Item enumeration data:
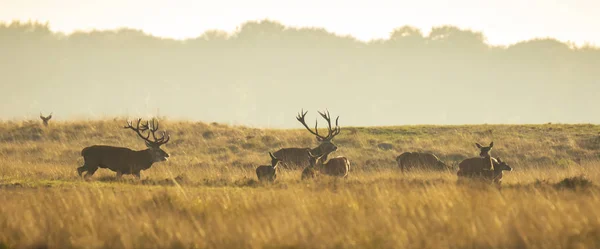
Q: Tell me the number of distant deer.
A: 1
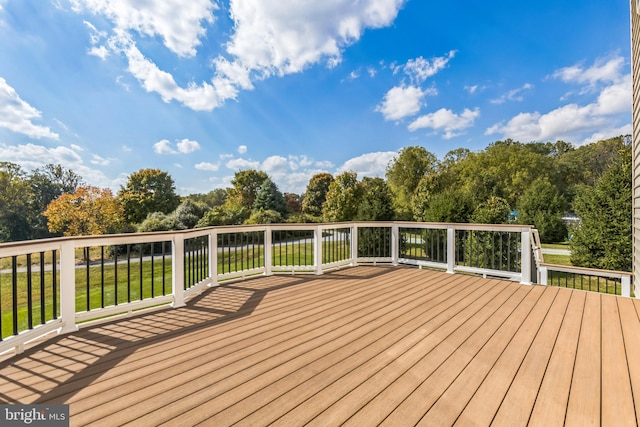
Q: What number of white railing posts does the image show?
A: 11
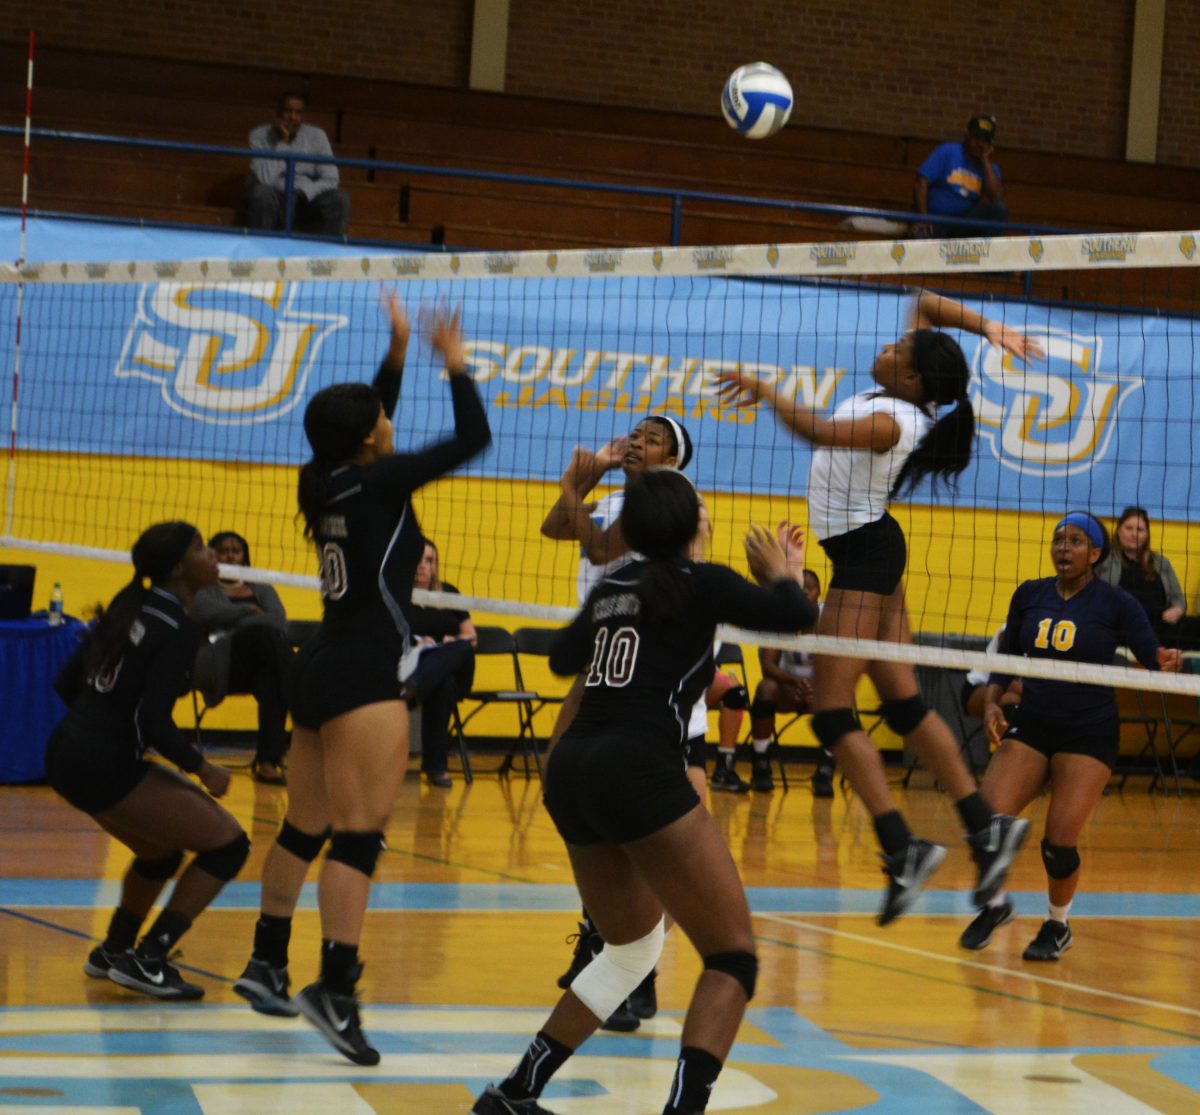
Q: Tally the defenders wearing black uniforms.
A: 3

WHAT IS REQUIRED |
Copy each line from the records above that includes the string "number".

RESPONSE FOR THIS EXERCISE |
Q: Tell me the number of distant deer.
Q: What number of white railing posts does the image show?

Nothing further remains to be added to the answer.